Stored data entries
------
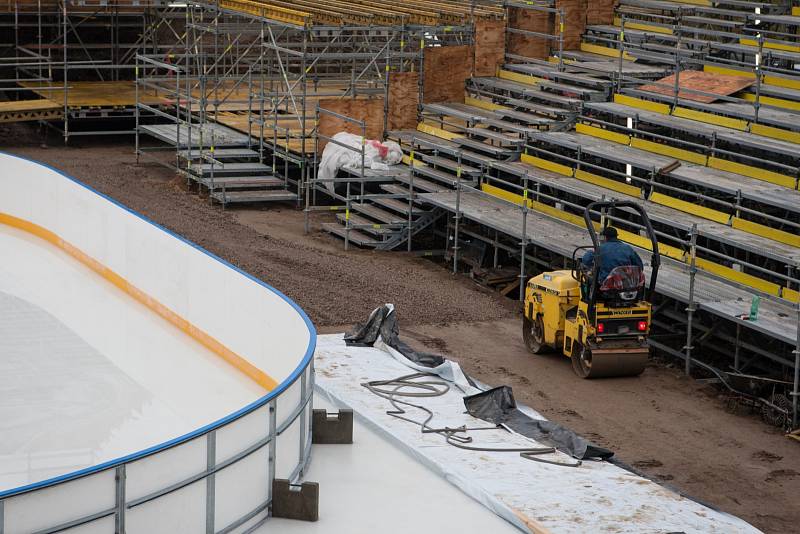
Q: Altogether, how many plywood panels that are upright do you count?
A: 7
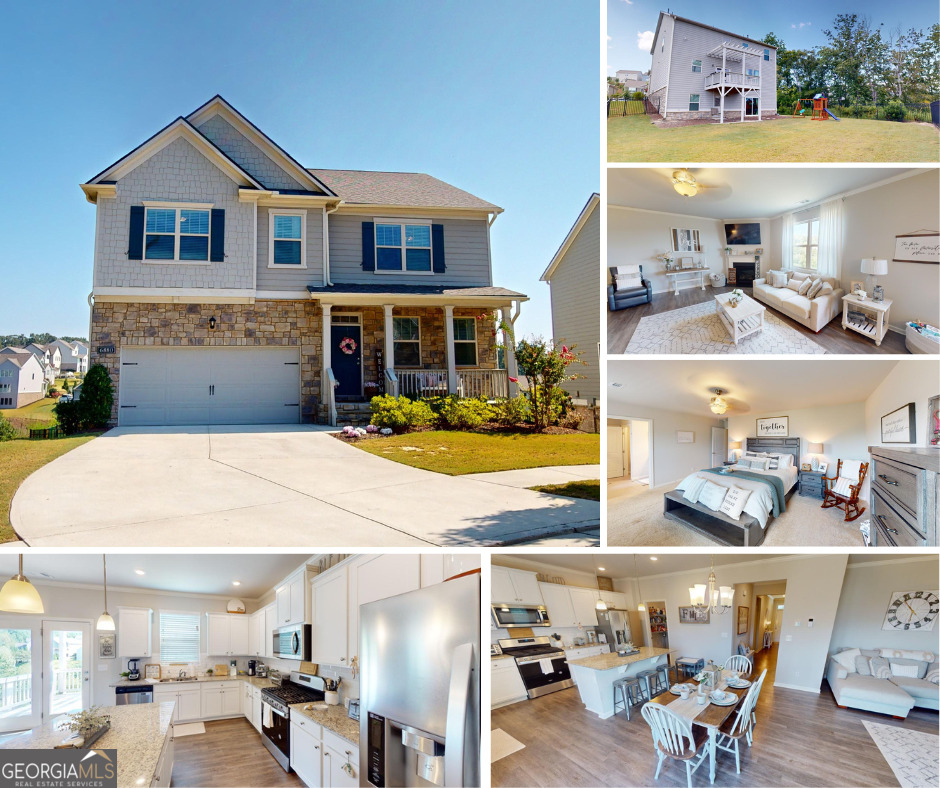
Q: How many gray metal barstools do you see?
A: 3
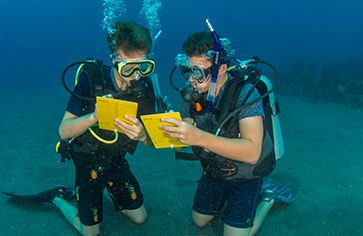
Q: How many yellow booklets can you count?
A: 2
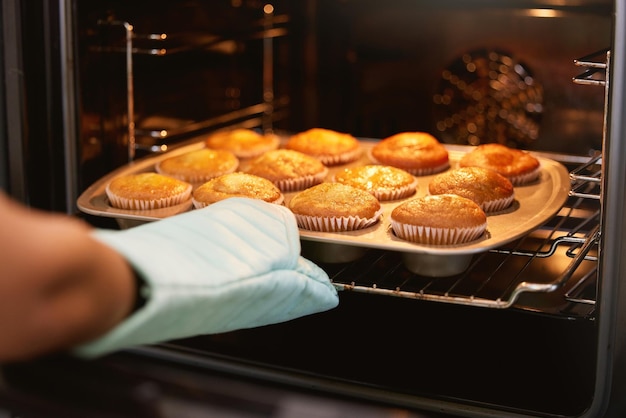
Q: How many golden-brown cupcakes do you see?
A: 12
------
WHAT THIS TASK INVOLVES
Wherever the word "count" turns up in the records above, copy the line that holds it.

ANSWER SECTION
Q: Altogether, how many plywood panels that are upright do you count?
Q: How many yellow booklets can you count?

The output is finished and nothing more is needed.